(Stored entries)

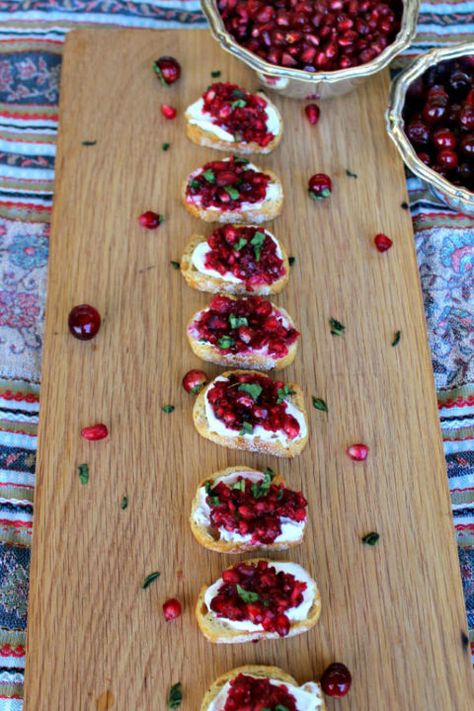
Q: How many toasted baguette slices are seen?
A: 8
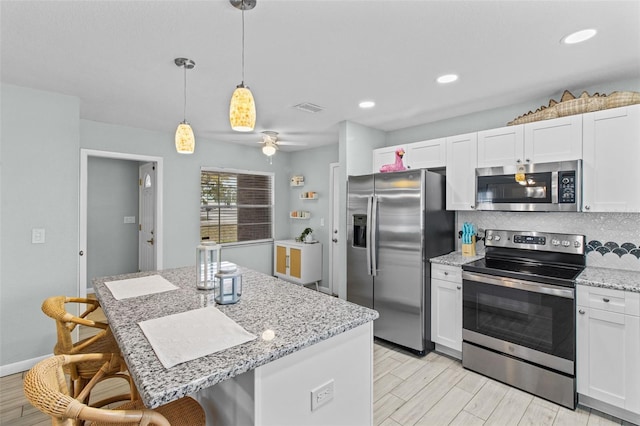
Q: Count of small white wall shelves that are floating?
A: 3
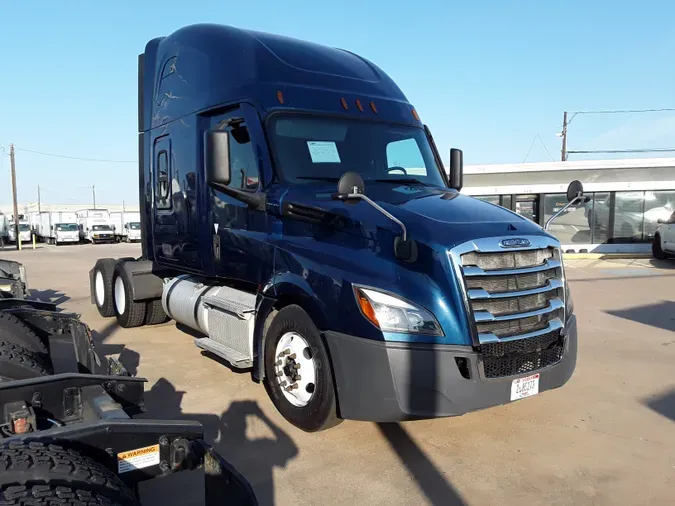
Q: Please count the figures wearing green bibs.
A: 0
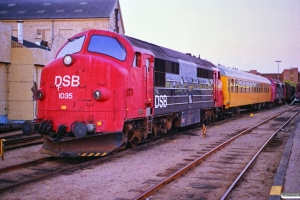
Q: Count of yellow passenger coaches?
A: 1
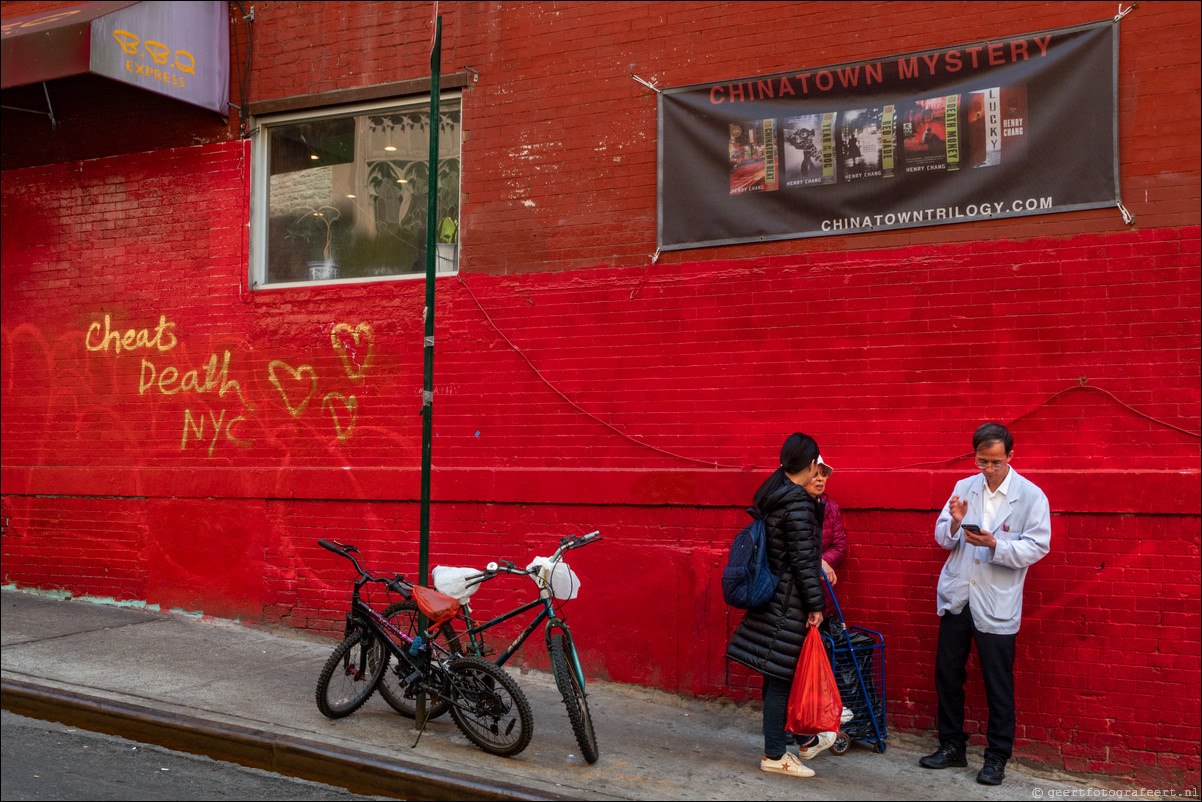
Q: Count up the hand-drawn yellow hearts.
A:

#### Problem to work on
Restate the data above exactly, stripping out each image.

#### Result
Q: How many toasted baguette slices are seen?
A: 8
Q: Count of small white wall shelves that are floating?
A: 3
Q: Please count the figures wearing green bibs.
A: 0
Q: Count of yellow passenger coaches?
A: 1
Q: Count up the hand-drawn yellow hearts.
A:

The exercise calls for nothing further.